* [PROBLEM TO WORK ON]:
Scan the data for "this" and copy the lines it appears in.

*** Block opens ***

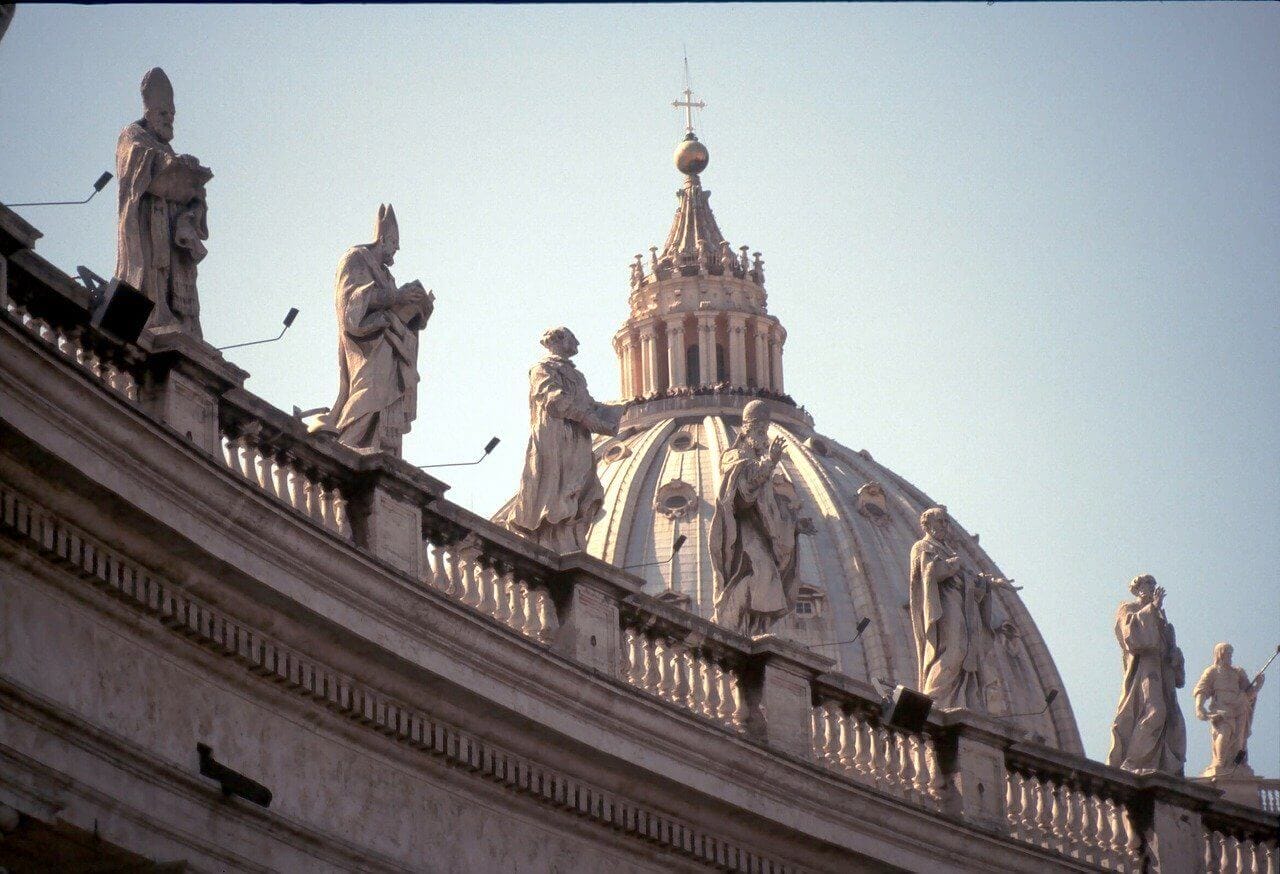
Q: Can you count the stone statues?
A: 7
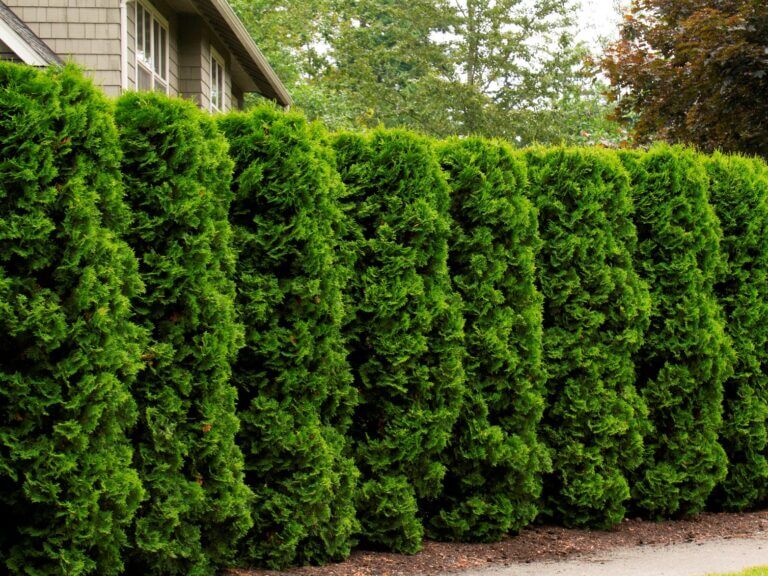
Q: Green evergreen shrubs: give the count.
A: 8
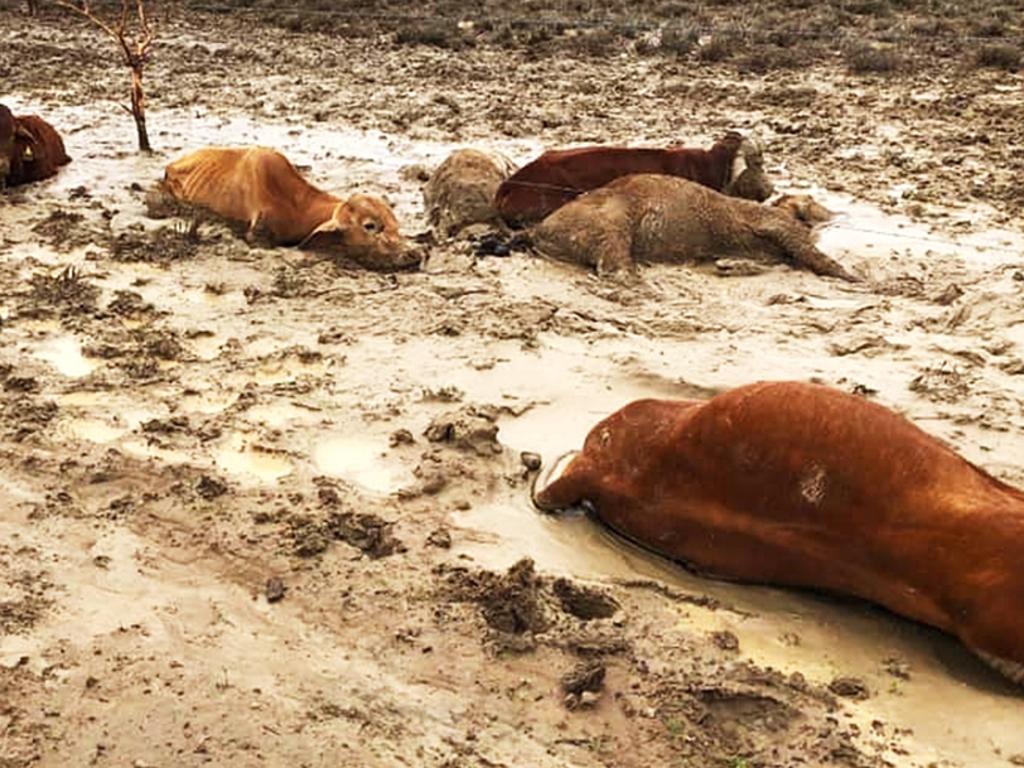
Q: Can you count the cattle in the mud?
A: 6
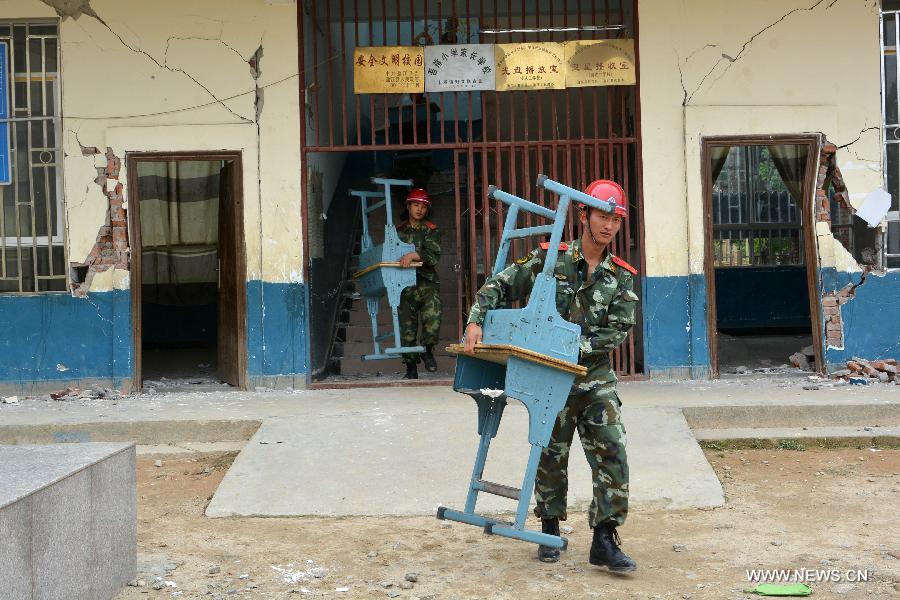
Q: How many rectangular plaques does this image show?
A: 4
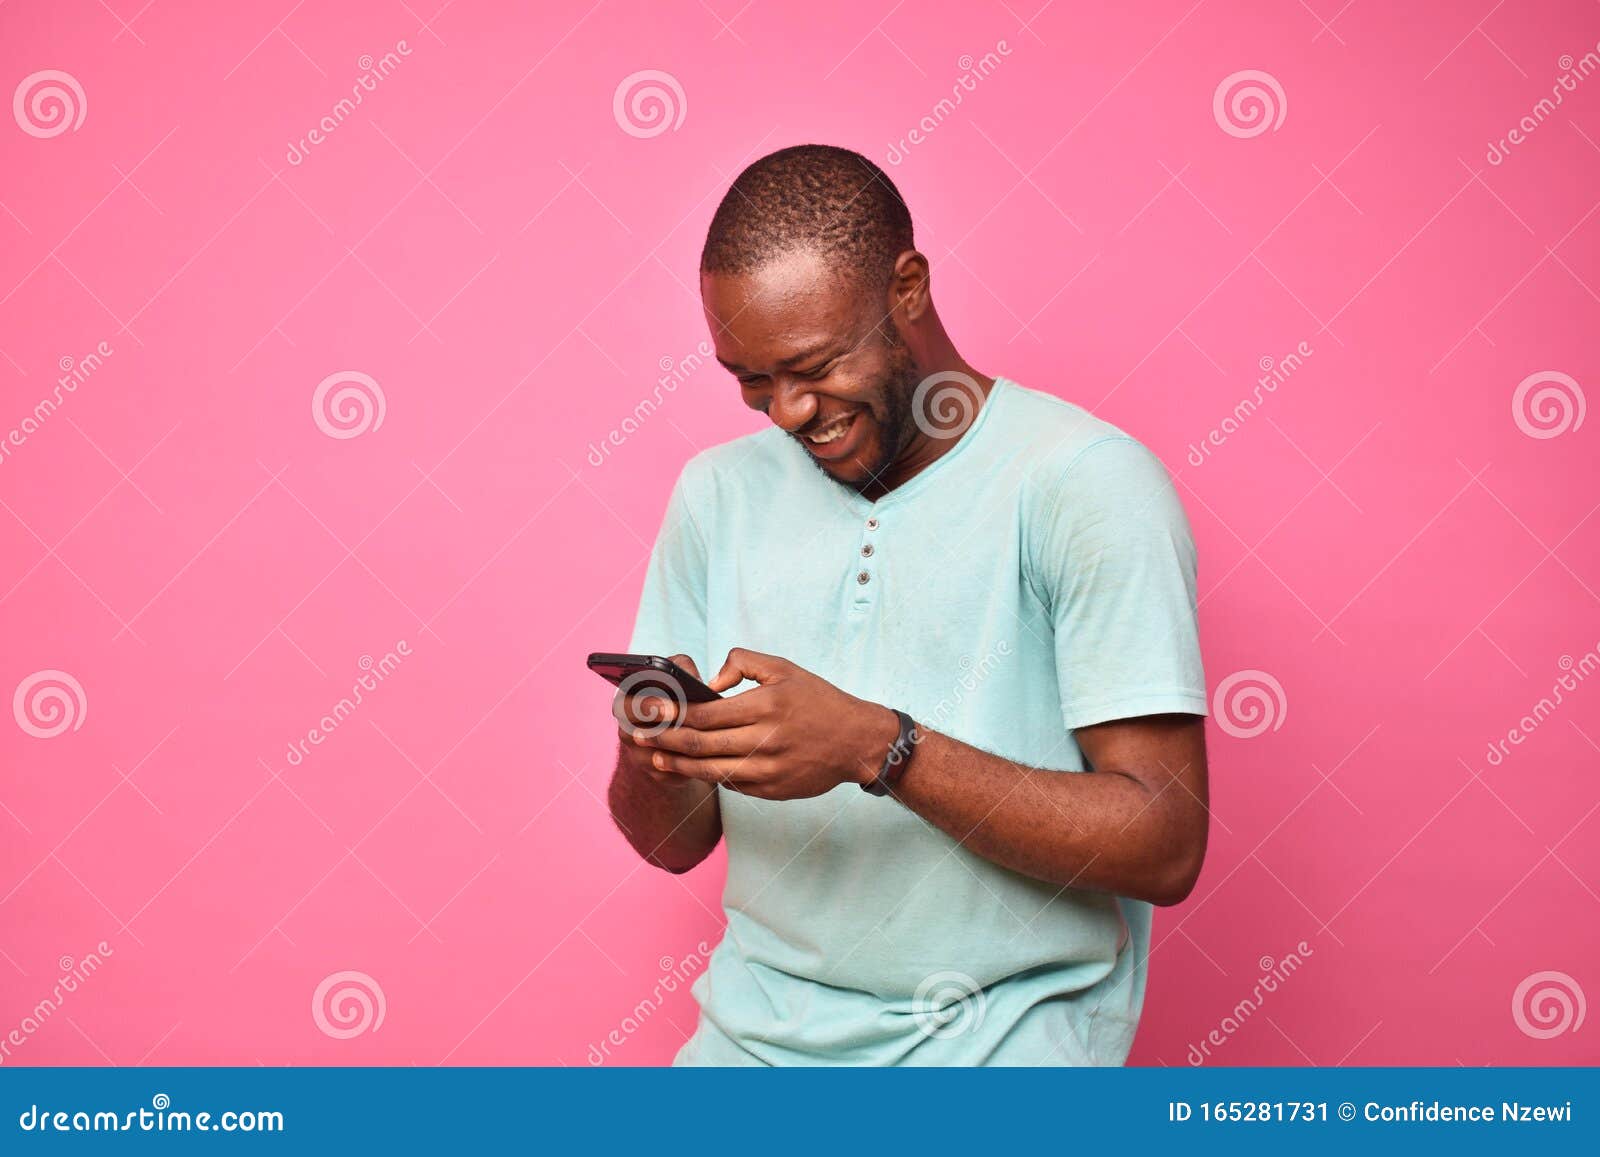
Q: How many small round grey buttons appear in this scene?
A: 3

*** Block closes ***

* [RESULT]:
Q: How many rectangular plaques does this image show?
Q: How many small round grey buttons appear in this scene?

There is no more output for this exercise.